TOP Ö 11: Verkauf von stillgelegten Spielflächen, - Antrag der CDU-Fraktion vom 09.01.2013

Beschluss: Kenntnis genommen.

Herr Ubben erläutert kurz die Vorlage.

 

Frau Grix bedankt sich und bittet um Wortmeldungen.

 

Herr Ohling bedankt sich ebenfalls für die Ausführung. Er stellt heraus, wenn nach Jahren die Flächen verkauft würden, würde auch das Eigentum der Anwohner veräußert, da sie diese Spielplätze beim Grundstückskauf mit bezahlt hätten. Er fragt an, wie man hier verfahre.

 

Herr Fooken weist darauf hin, wenn die vorhandenen Spielplätze als Baugrundstücke verkauft würden, könnte man das Gelände nicht mehr nutzen, wenn es in dem Wohngebiet einen Generationenwechsel geben und die Fläche für Kinder wieder benötigt würde.

 

Herr Ubben bezieht sich auf die Frage von Herrn Ohling und erklärt, sein Fachdienst könne nur die Flächen anbieten. Der Verkauf laufe über den Fachdienst Stadtplanung, sodass nur von dort entsprechend Stellung genommen werden könne.

 

Bezüglich der Anmerkung von Herrn Fooken erklärt Herr Ubben, letztendlich müsse man genau aufpassen, welche Flächen veräußert werden können. Einerseits seien städtebauliche Gesichtspunkte zu berücksichtigen, ob sich eine Spielfläche für eine Wohnbebauung eigne. Zum anderen müsse die Spielplatzdichte im Umfeld geprüft werden. Herr Ubben spricht den Spielplatz u. a. in der Jansumstraße an. Hier werde auch über eine Reaktivierung nachgedacht.

 

Herr Bornemann weist darauf hin, dass der Ursprungsbeschluss in der Haushaltskonsolidierung vor vier Jahren gefasst worden sei.
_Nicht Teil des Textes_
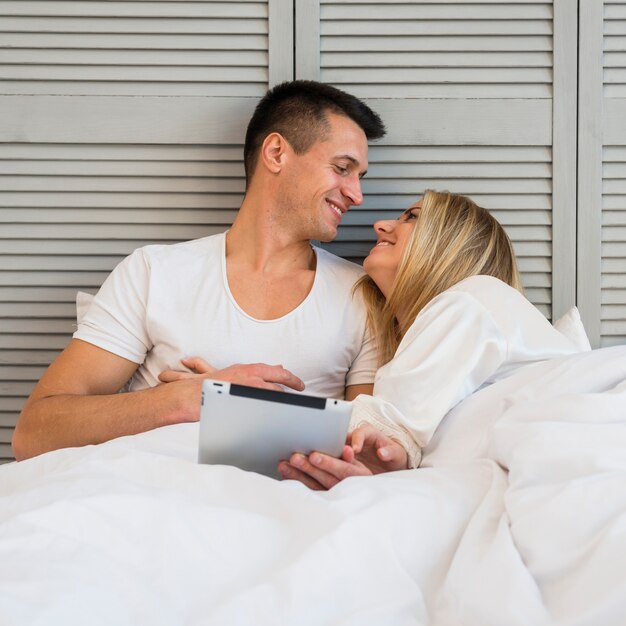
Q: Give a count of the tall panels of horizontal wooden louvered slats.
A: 3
Bezüglich der Anmerkung von Herrn Fooken stellt Herr Bornemann fest, es würde tatsächlich Bereiche geben, wo in unmittelbare Nähe ein moderner Spielplatz entstanden sei und die Fläche wirklich leer stehe. Seiner Ansicht nach müsse jeder Fall einzeln betrachtet werden. Man sei sich darüber einig, dass keine Spielflächen stillgelegt werden dürften, die später noch benötigt werden.

 

Frau E. Meyer erinnert daran, dass sie sich vor über einem Jahr nach dem Spielplatz in der Jansumstraße erkundigt habe. Es sei ihr damals eine Instandsetzung zugesagt worden. Bis heute sei jedoch nichts passiert.

 

Weiter erkundigt sie sich nach einem Grundstück in der Geisestraße, welches vor vielen Jahrzehnten als Spielplatz gedacht gewesen sei. Nunmehr möchten Privatleute diese Fläche gerne als Baugrundstück nutzen. Doch sie würden keinen abschließenden Bescheid erhalten. Frau E. Meyer weist darauf hin, dass in unmittelbarer Nähe ein schöner Spielplatz vorhanden sei.

 

Herr Ubben erklärt, er werde diesen Hinweis an den Fachdienst Stadtplanung weitergeben, weil dort letztendlich die planungsrechtliche Hoheit liegen würde.